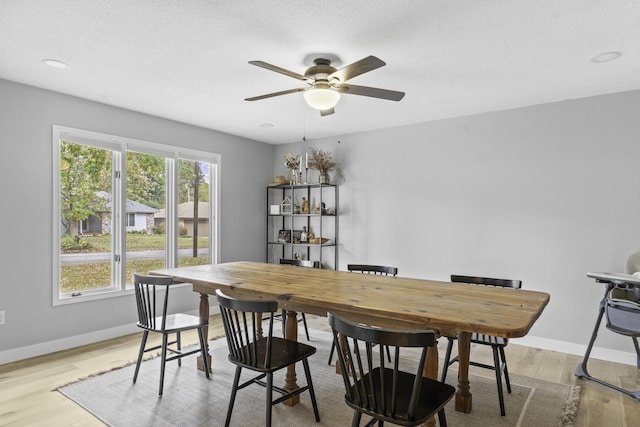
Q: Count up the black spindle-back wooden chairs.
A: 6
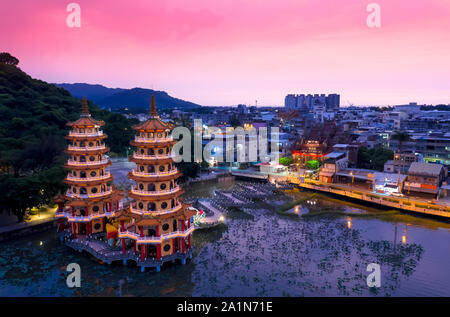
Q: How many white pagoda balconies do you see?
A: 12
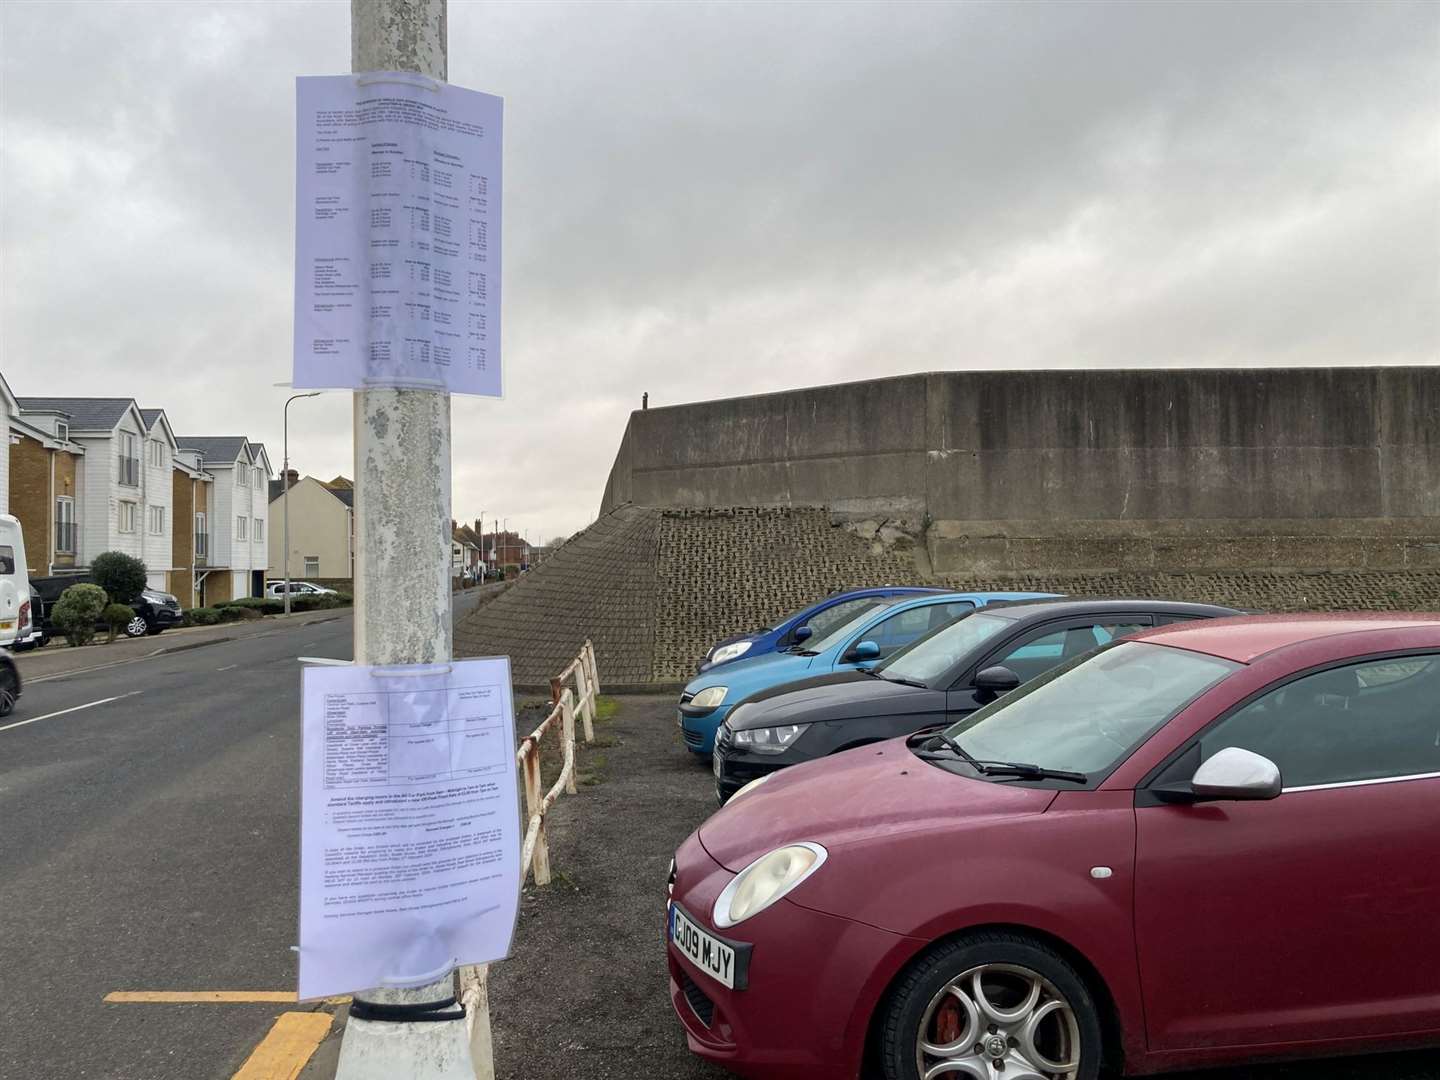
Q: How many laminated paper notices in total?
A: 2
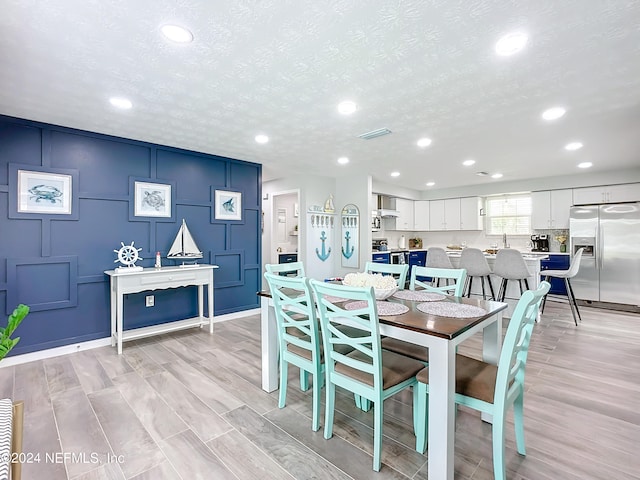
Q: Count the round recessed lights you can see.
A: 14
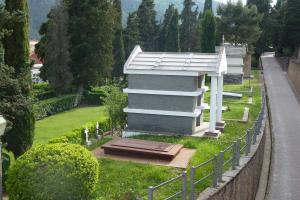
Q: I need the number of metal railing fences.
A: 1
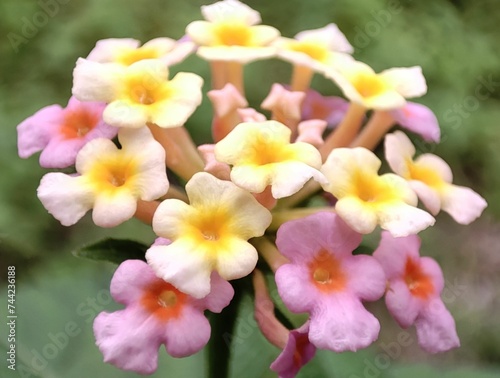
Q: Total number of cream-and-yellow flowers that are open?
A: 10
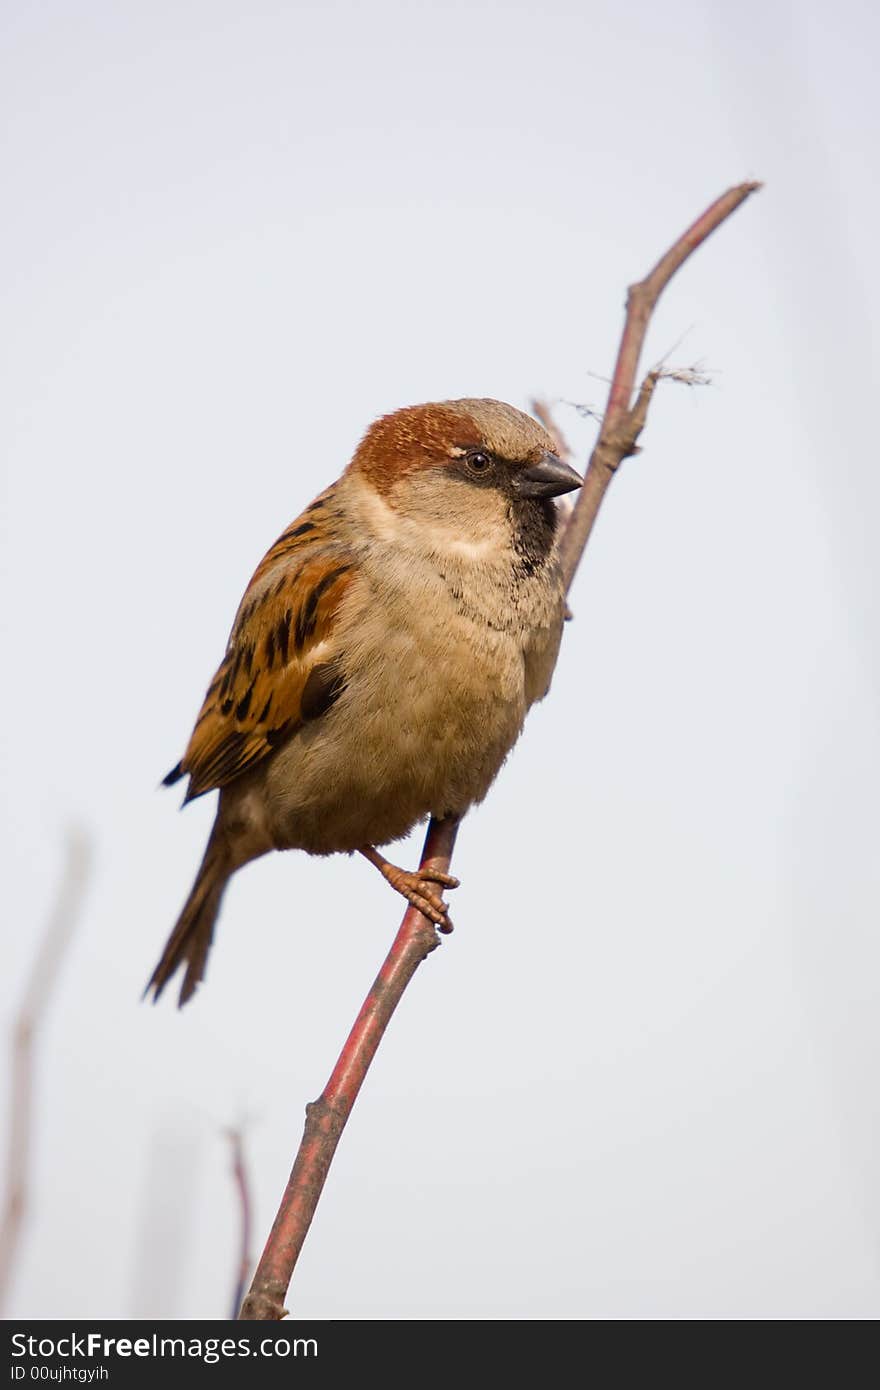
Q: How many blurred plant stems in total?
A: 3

□ □ □ □ □

Task details ▸ With the images left out, output all the entries above exactly.

Problem solution ▸
Q: Count up the black spindle-back wooden chairs.
A: 6
Q: How many white pagoda balconies do you see?
A: 12
Q: How many laminated paper notices in total?
A: 2
Q: Count the round recessed lights you can see.
A: 14
Q: I need the number of metal railing fences.
A: 1
Q: Total number of cream-and-yellow flowers that are open?
A: 10
Q: How many blurred plant stems in total?
A: 3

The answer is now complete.